Stored data entries
>>>>>
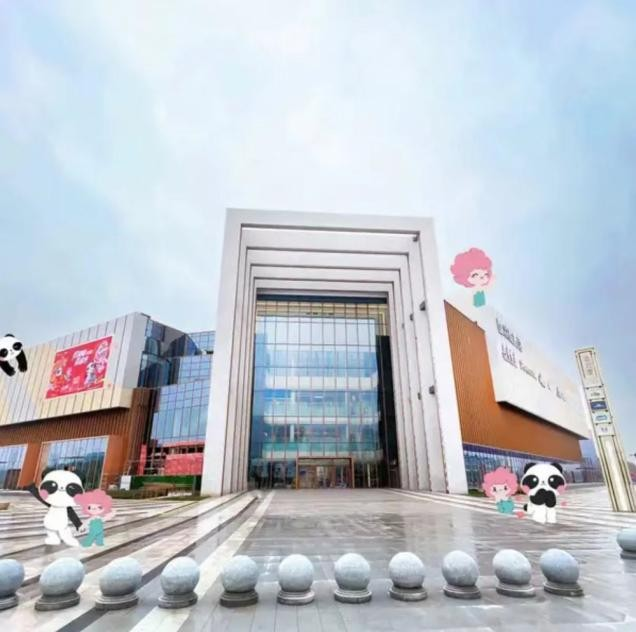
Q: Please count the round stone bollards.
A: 12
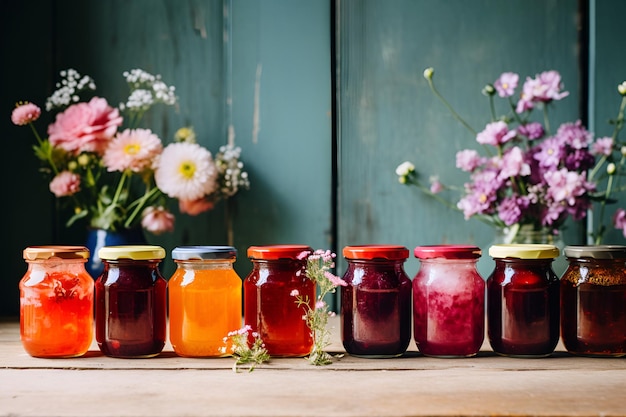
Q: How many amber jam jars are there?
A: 1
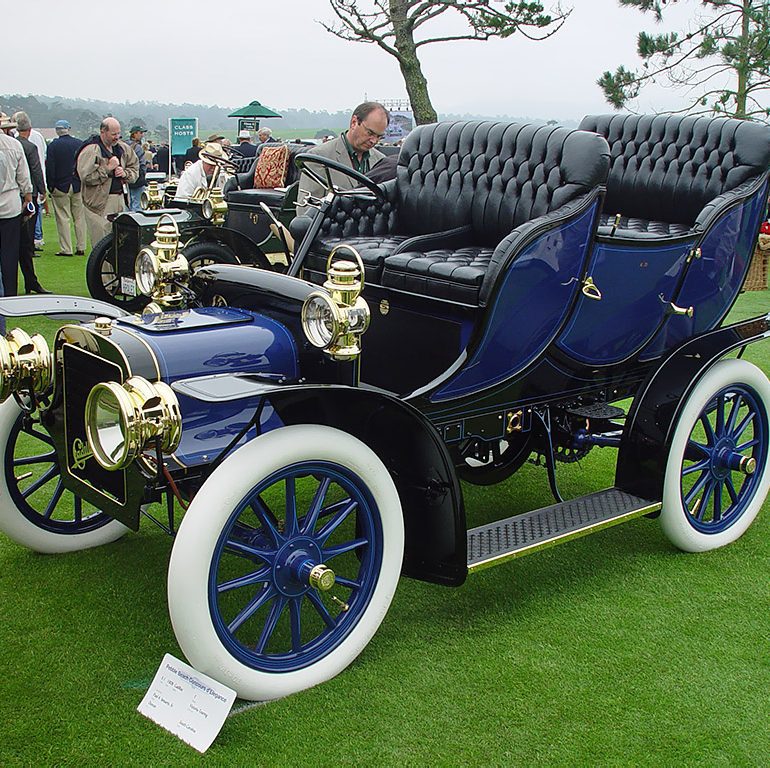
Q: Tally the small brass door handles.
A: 2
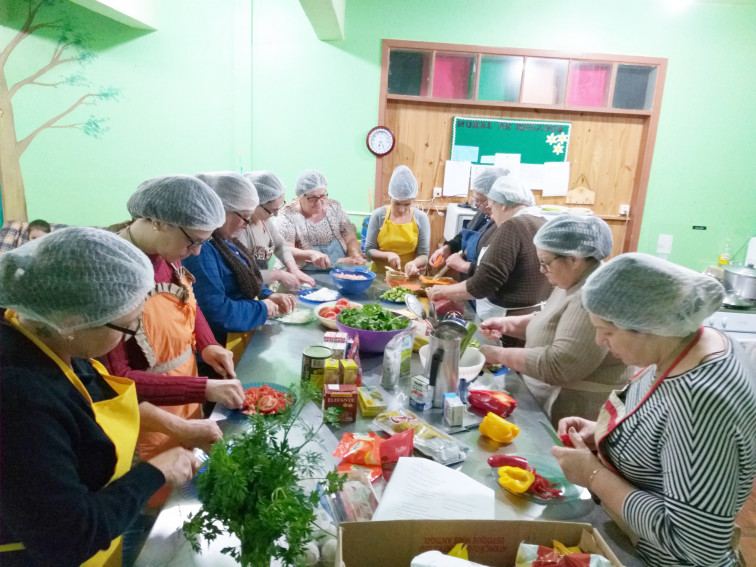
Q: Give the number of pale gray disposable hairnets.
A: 10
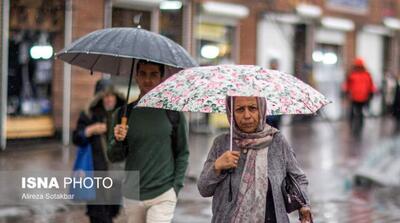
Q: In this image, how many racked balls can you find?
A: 0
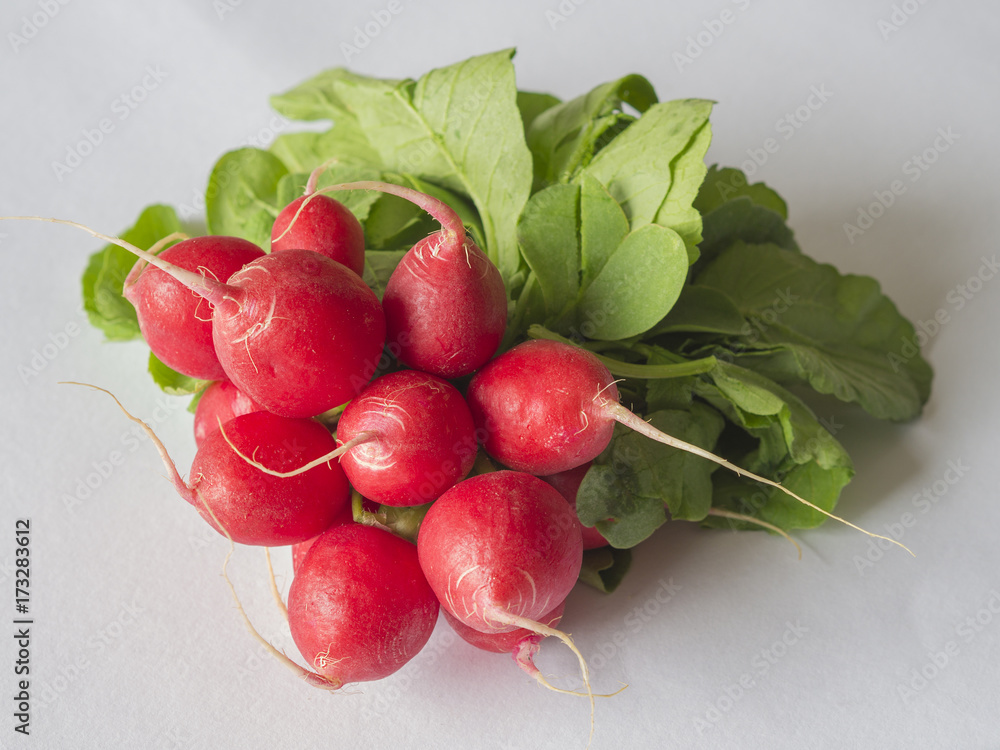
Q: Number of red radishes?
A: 13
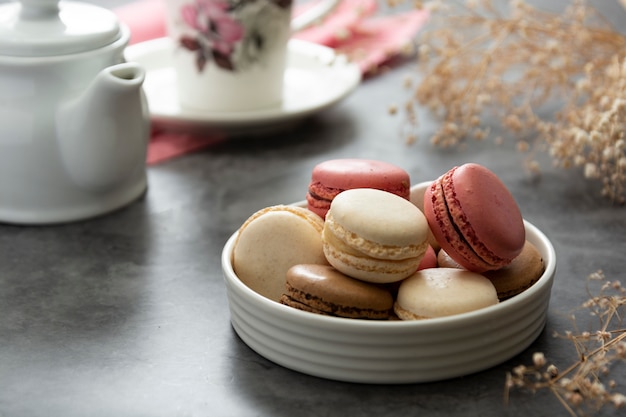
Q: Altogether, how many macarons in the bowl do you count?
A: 8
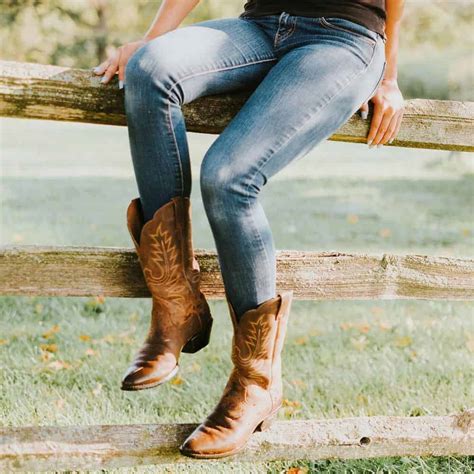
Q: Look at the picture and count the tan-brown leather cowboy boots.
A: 2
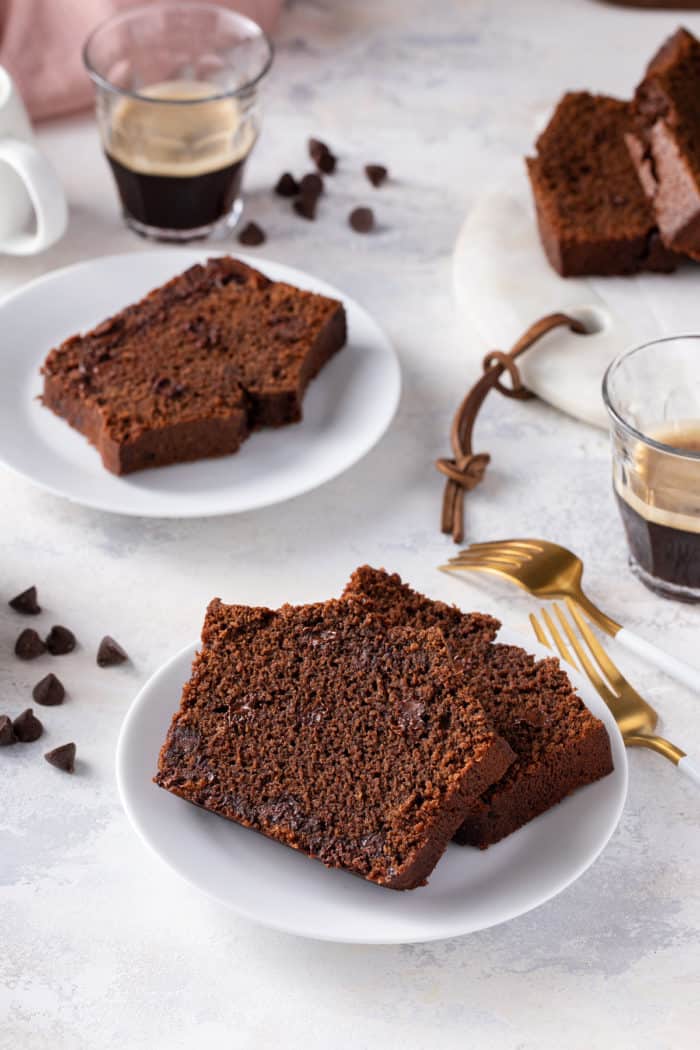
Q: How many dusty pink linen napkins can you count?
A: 1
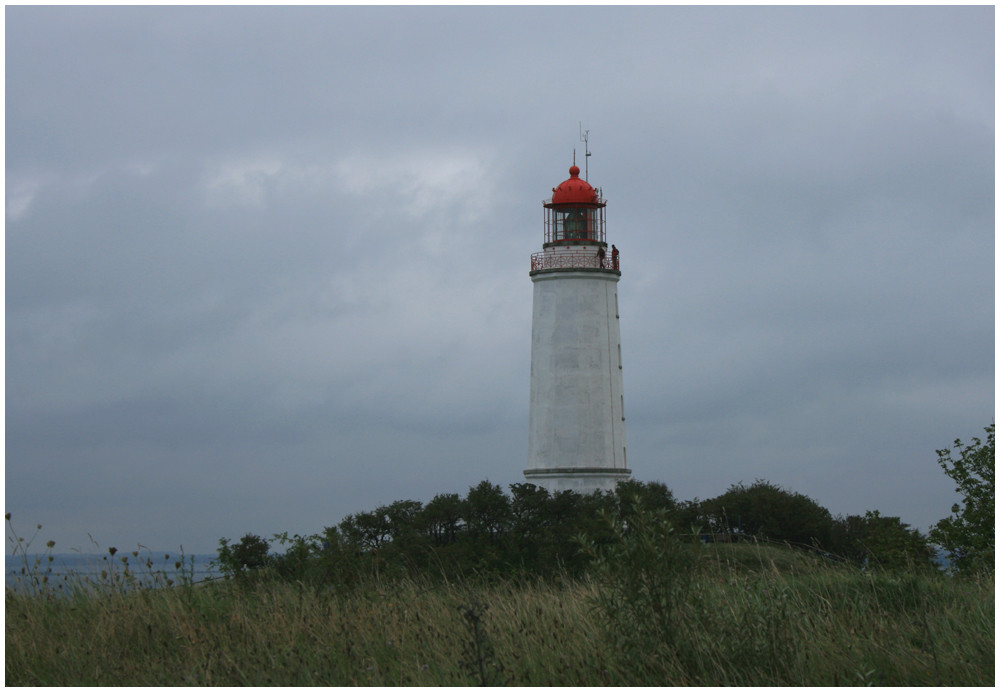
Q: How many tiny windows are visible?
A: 4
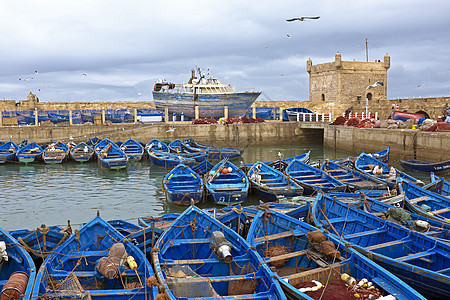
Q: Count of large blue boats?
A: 1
<<<<<
None of the pictures should be carried over when the data above is transcribed exactly.

Answer section:
Q: Please count the round stone bollards.
A: 12
Q: How many amber jam jars are there?
A: 1
Q: Tally the small brass door handles.
A: 2
Q: Give the number of pale gray disposable hairnets.
A: 10
Q: In this image, how many racked balls can you find?
A: 0
Q: Number of red radishes?
A: 13
Q: Altogether, how many macarons in the bowl do you count?
A: 8
Q: Look at the picture and count the tan-brown leather cowboy boots.
A: 2
Q: How many dusty pink linen napkins can you count?
A: 1
Q: How many tiny windows are visible?
A: 4
Q: Count of large blue boats?
A: 1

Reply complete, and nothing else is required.